Des études ont montré que le déficit cognitif léger (MCI
pour Mild Cognitive Impairment) était un facteur de risque de
décès mais, comme le montre ce travail, c’est également un facteur
de risque d’isolement social. Ce trouble représente ainsi un
problème sérieux et non « un simple petit problème de perte de
mémoire ». En conséquence, les soignants et les proches
doivent porter une attention particulière à ces patients dont
certains développeront une maladie d’Alzheimer.

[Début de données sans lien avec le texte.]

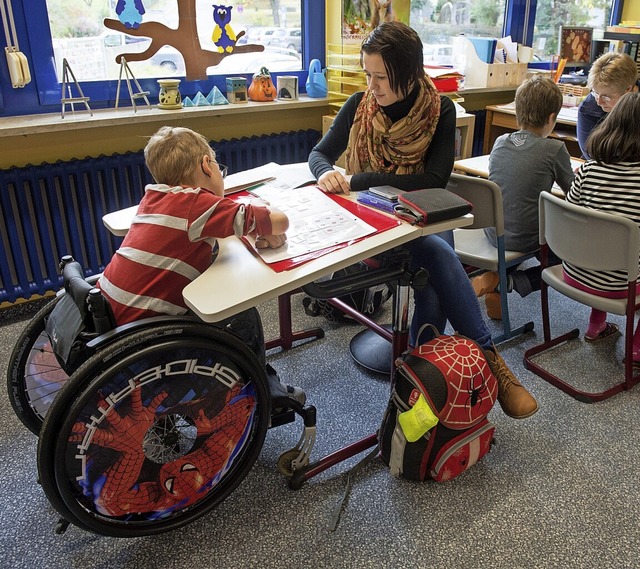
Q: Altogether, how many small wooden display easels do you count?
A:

Dans cette étude, 148 sujets, âgés en moyenne de 84,2 ans, dont
28 avaient un MCI et 10 un MCI amnésique, ont été suivis pendant
2,8 ans en moyenne. Leur domicile était équipé de capteurs afin
d’évaluer différentes activités, dont un capteur placé sur la porte
d’entrée qui permettait de mesurer le temps passé en dehors du
domicile.
Durant les premiers mois de l’étude, les participants ont passé
4,5 heures/jour en moyenne en dehors de chez eux, sans différence
entre les sujets MCI ou non. Lors du dernier mois de l’étude, les
personnes sans MCI ont passé 3,8 heures/jour en moyenne hors de
leur domicile, tandis que les personnes MCI ont passé seulement 2,9
heures à l’extérieur.
Ces résultats montrent que le MCI est un facteur progressif
d’isolement social.
Dr Emmanuel Zinski
Kaye J et coll. : Community life withdrawal with MCI progression.
Alzheimer’s Association International Conference (Vancouver, Canada) : 14-19 juillet 2012.